About 800 kilometres away from Veena’s village, in Uttar Pradesh’s Varanasi, Rita Banwasi faces a similar ordeal. “Sometimes we eat roti with salt, sometimes we eat daal and rice, sometimes we don’t. When we won’t have anything then what will we eat?” the 40-year-old resident of Newada village asked.

Photo: By Abhishek Verma

The script remains the same for Sitapur district’s Kalawati, a daily wage worker, who, on a good day, earns Rs 202 if he finds work under the MGNREGA (Mahatma Gandhi National Rural Employment Guarantee Act).

“Sometimes, I eat salt with roti and on some days when I am unable to manage salt, I make do with dried roti,” Kalawati, a resident of Maholi in Sitapur, told Gaon Connection.

Mehangai bahut badd gaye hai, is a common refrain in rural India. And the rising inflation in the past two months has led to an increase in the prices of all the essential food items.

Rising inflation in rural India

The Consumer Price Index (CPI) released yesterday, May 12, by The National Statistical Office, Ministry of Statistics and Programme Implementation highlighted that the provisional inflation rate in rural India for the month of April 2022 stood at 8.38 per cent, which was higher than in urban areas at 7.09 per cent.

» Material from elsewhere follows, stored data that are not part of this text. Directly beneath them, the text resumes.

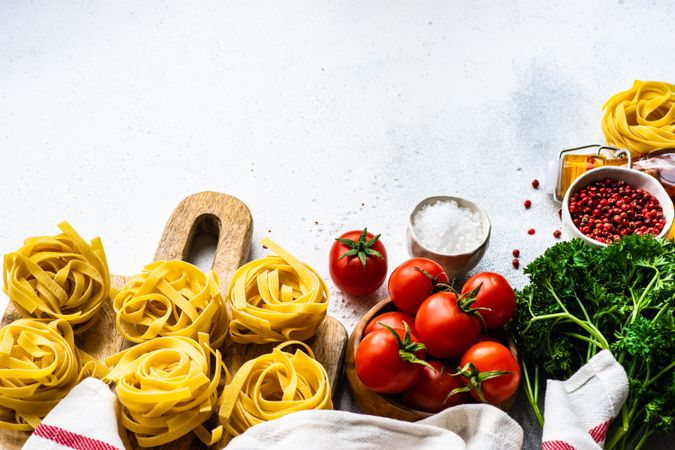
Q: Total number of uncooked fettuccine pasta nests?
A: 7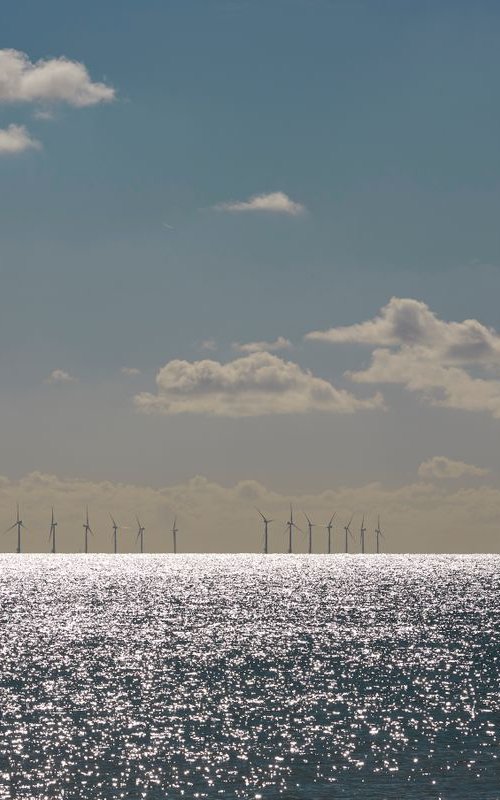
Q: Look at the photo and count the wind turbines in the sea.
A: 13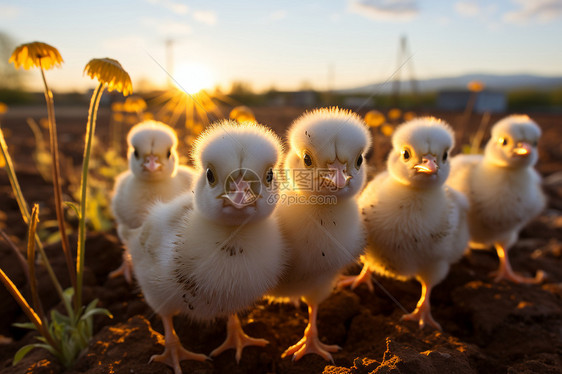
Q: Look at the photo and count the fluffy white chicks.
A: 5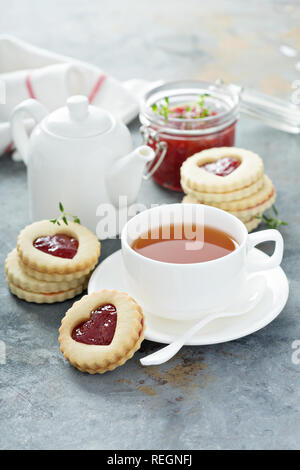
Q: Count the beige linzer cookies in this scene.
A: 6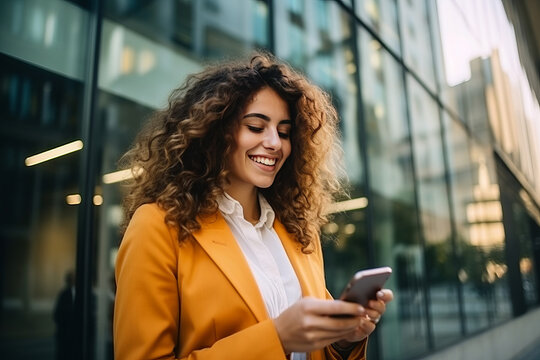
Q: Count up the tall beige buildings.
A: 1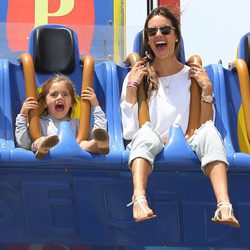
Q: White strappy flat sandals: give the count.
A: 2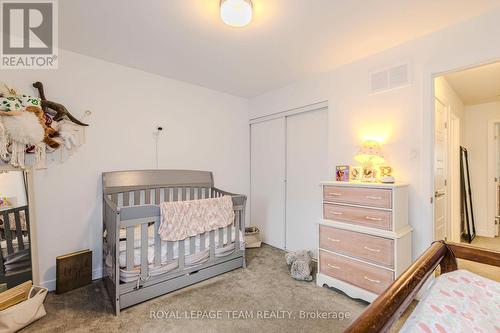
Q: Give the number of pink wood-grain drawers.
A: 4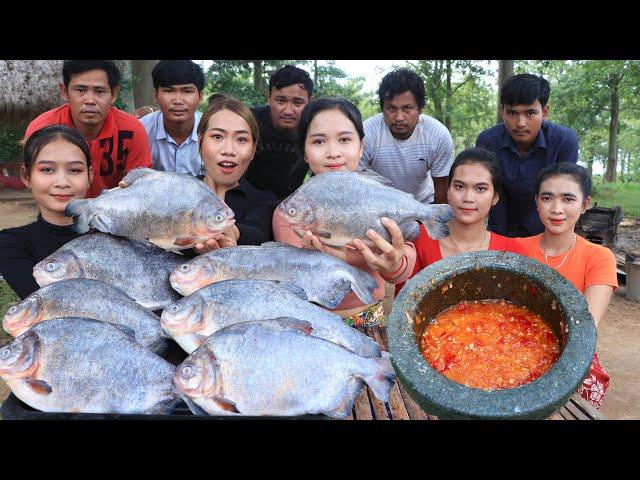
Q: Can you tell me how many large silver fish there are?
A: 8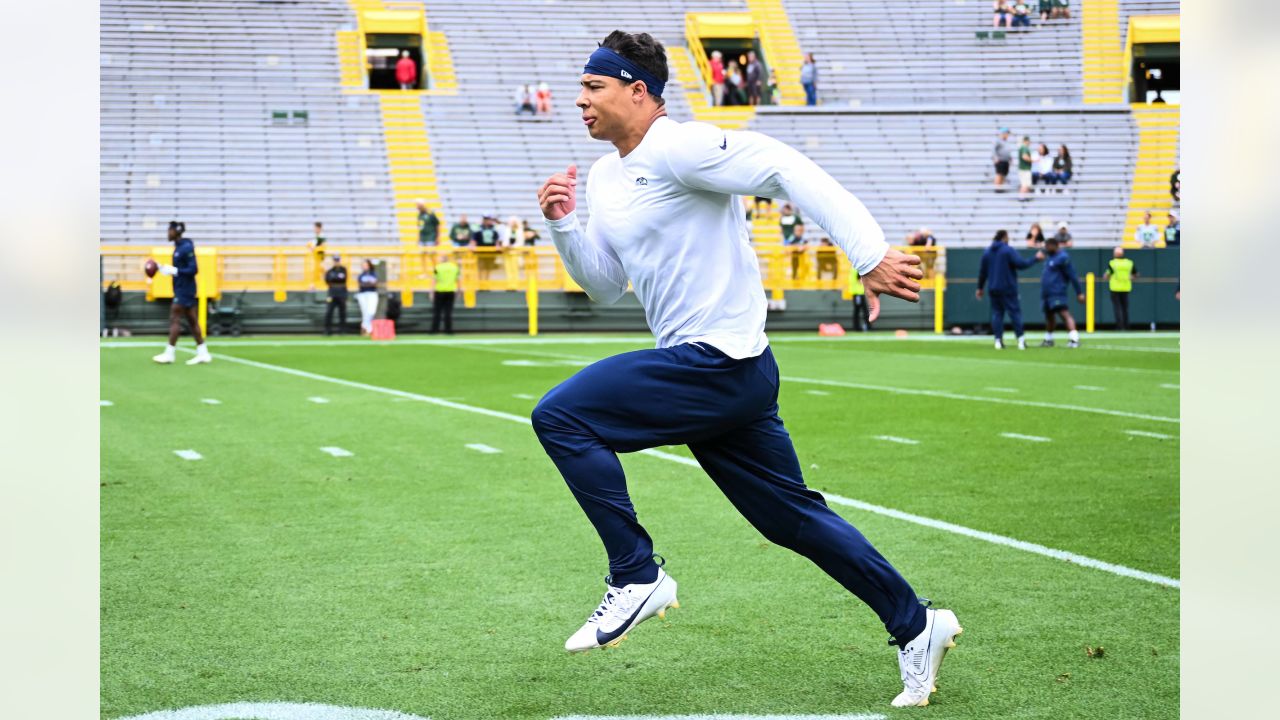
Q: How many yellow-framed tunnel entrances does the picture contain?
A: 3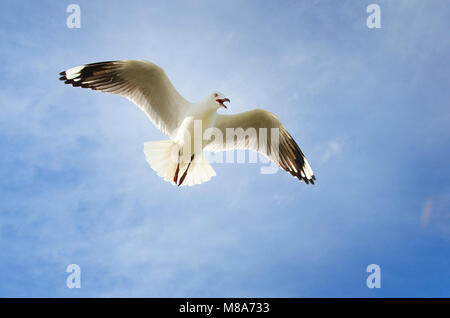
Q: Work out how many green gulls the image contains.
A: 0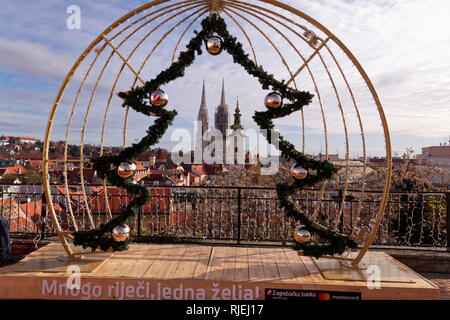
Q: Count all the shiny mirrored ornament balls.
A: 7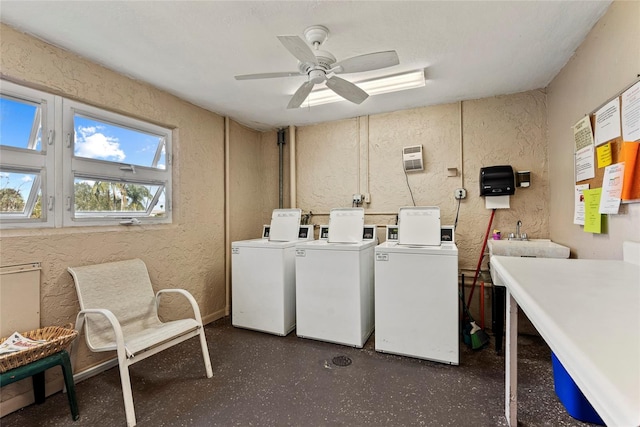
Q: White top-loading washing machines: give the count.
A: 3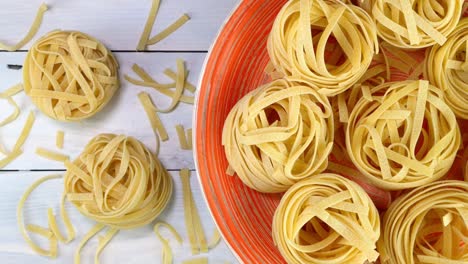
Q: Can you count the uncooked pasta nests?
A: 9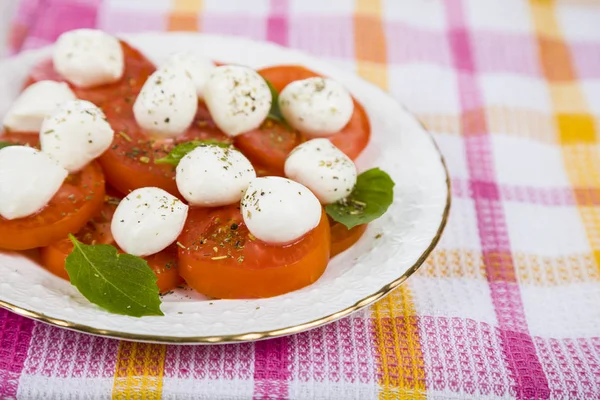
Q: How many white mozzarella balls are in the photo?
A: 12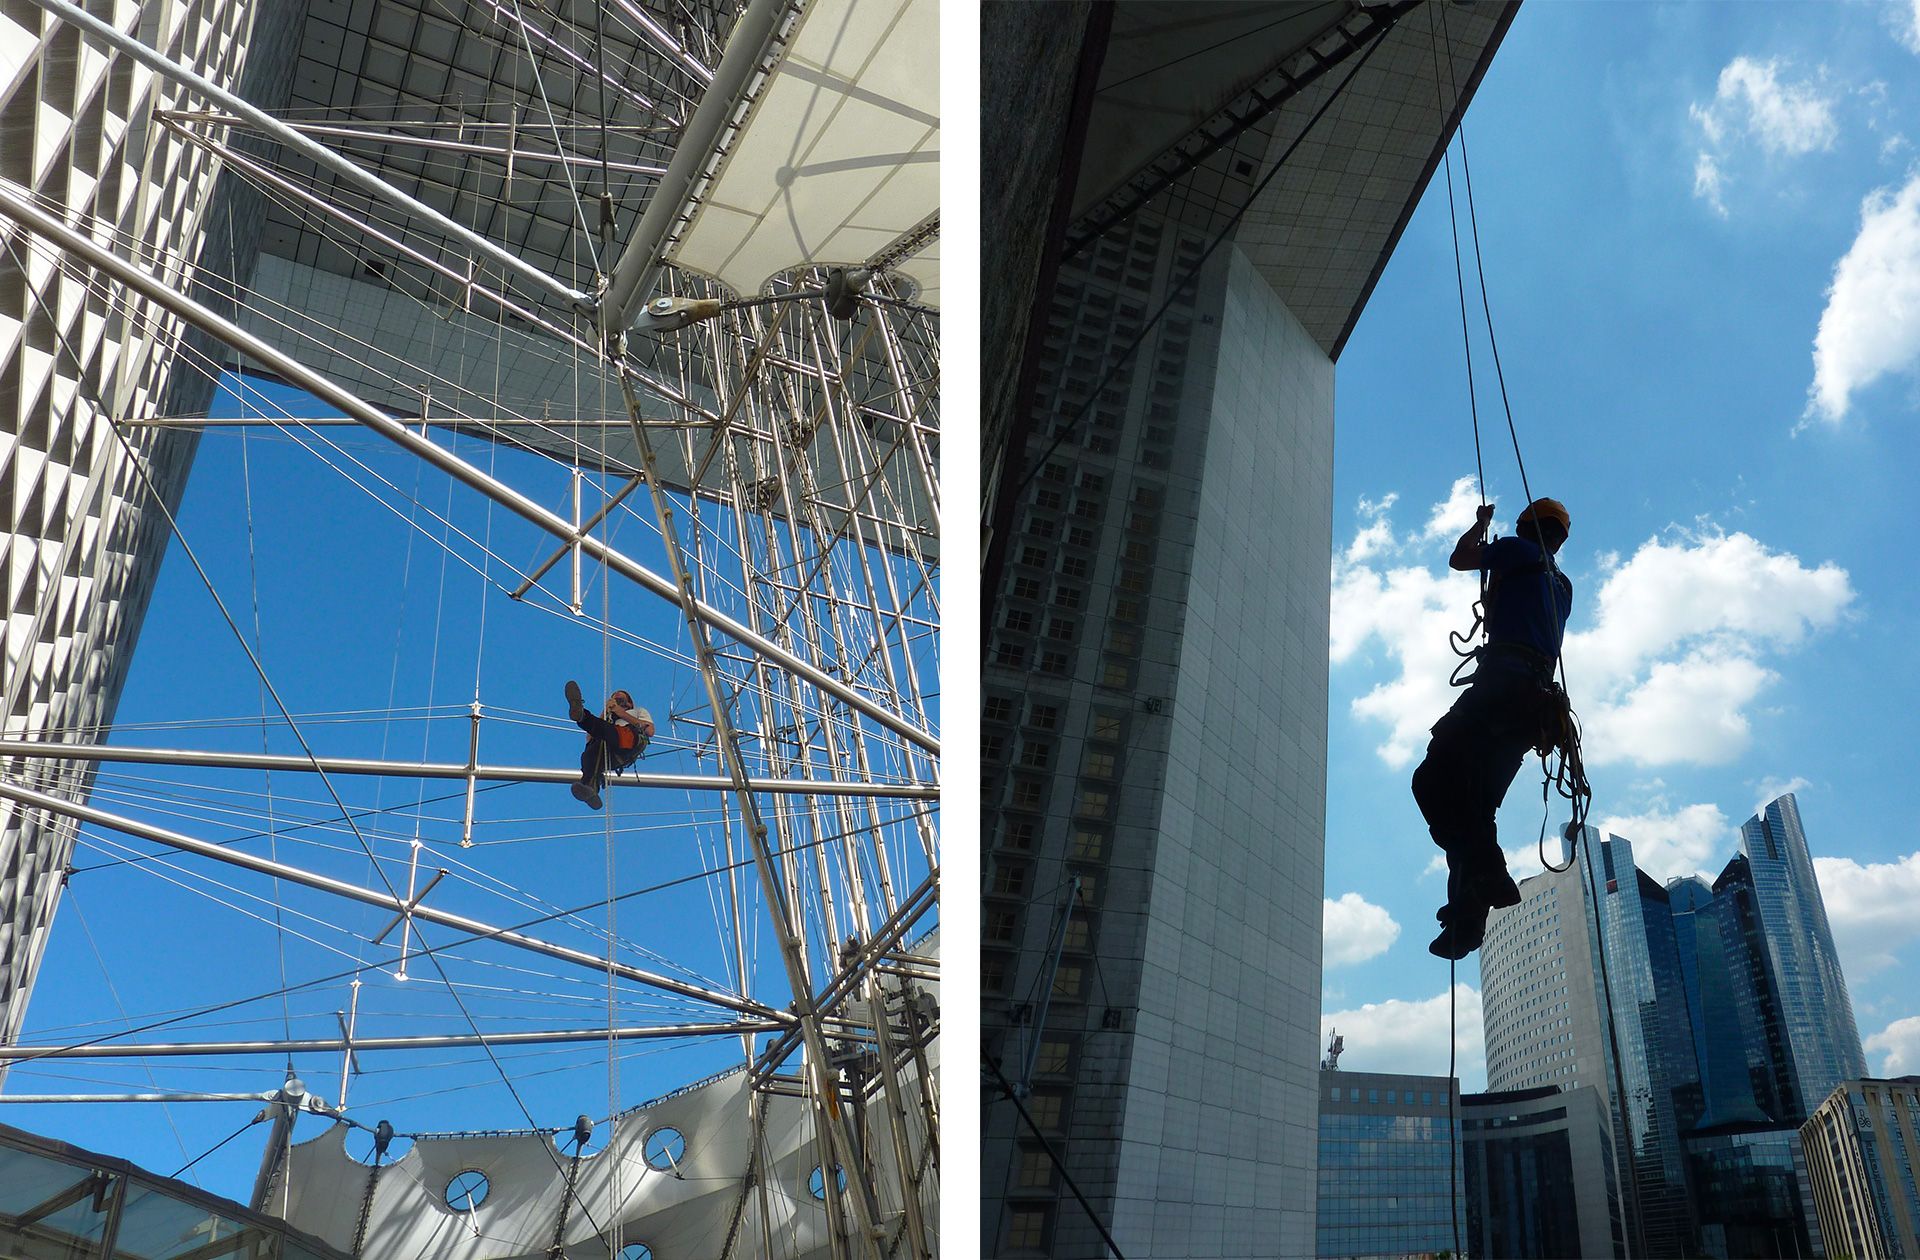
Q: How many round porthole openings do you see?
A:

The CPI is designed to measure the changes over time in the general level of retail prices of selected goods and services that households purchase for the purpose of consumption. Such changes affect the real purchasing power of consumers’ income and their welfare.

The April 2022 inflation rate of 8.38 per cent for rural India is higher than the inflation rate in the preceding month of March when it was 7.66 per cent. Compared to last year, it is a huge jump. In April 2021 the CPI was 3.75 per cent (see table: All India Inflation Rates 2022 vs 2021).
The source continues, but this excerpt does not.